• _TASK DESCRIPTION_:
If a line in the data below contains "many", copy it.

--

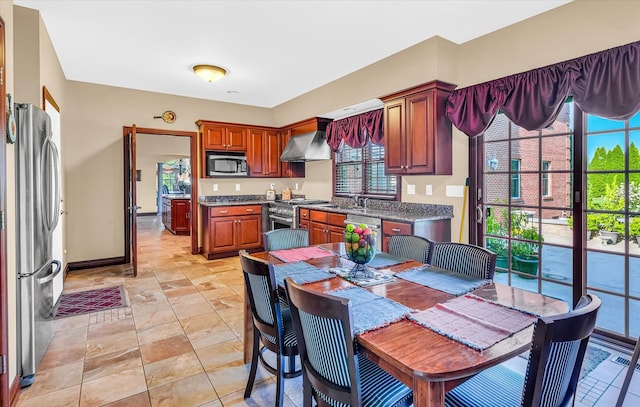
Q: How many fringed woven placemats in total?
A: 6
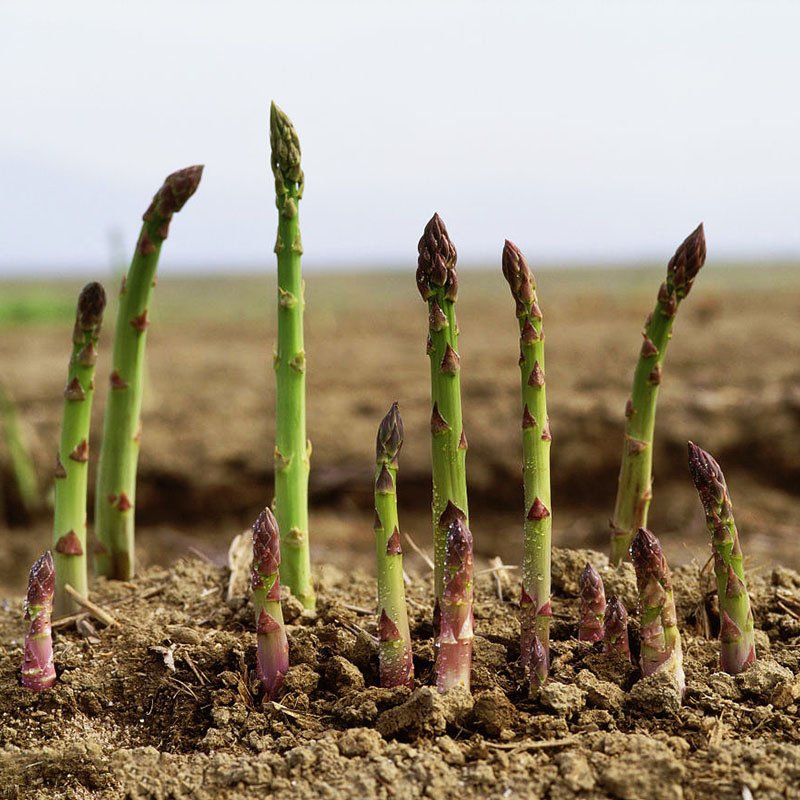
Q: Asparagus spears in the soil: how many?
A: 15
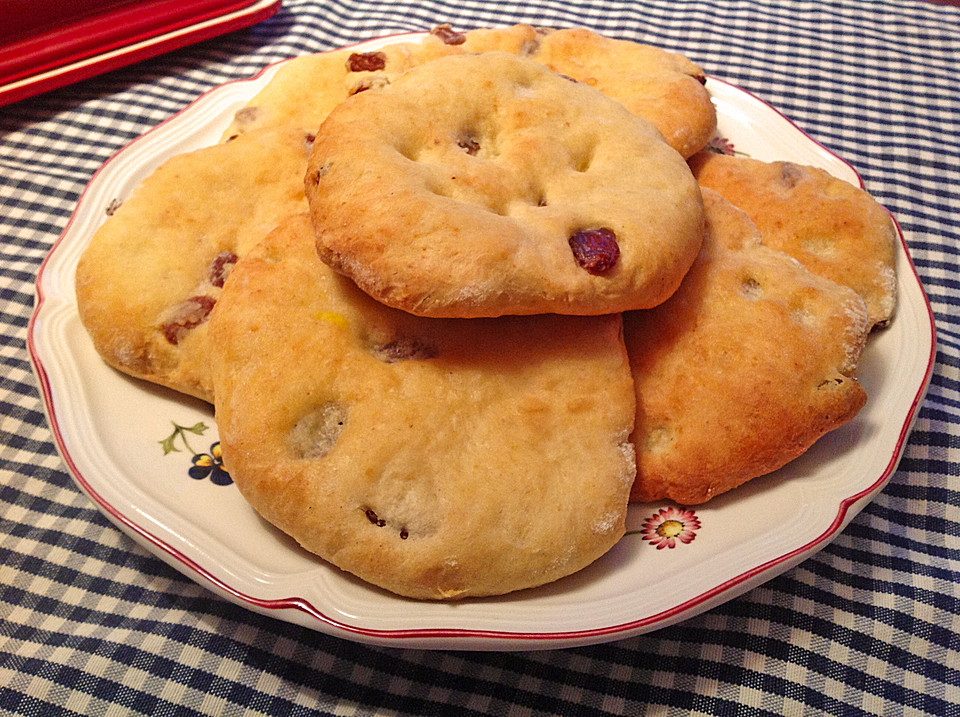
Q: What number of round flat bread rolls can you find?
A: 7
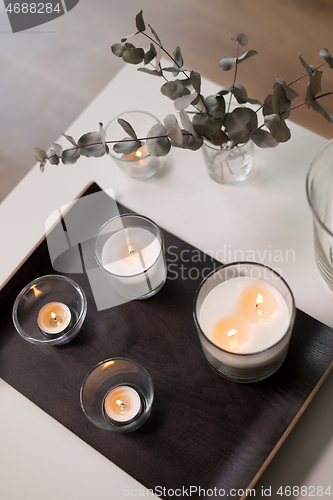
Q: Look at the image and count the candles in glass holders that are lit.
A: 5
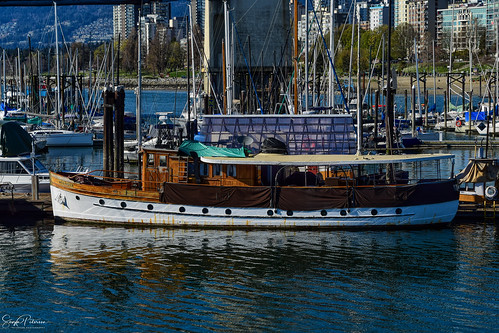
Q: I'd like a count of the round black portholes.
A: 13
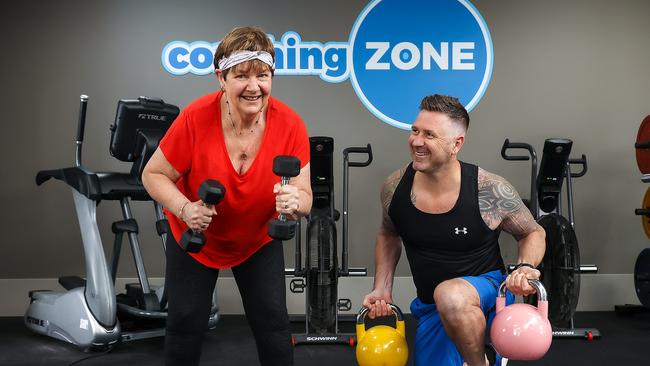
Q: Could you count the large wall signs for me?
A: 1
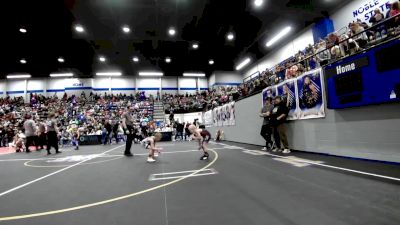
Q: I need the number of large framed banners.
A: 3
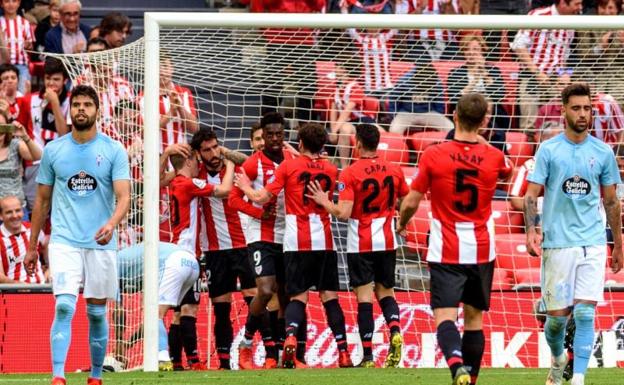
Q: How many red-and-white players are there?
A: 7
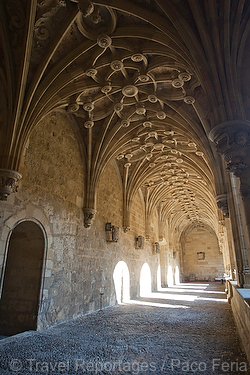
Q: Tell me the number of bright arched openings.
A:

--

• _ANSWER TO THIS PROBLEM_:
Q: How many fringed woven placemats in total?
Q: Asparagus spears in the soil: how many?
Q: How many red-and-white players are there?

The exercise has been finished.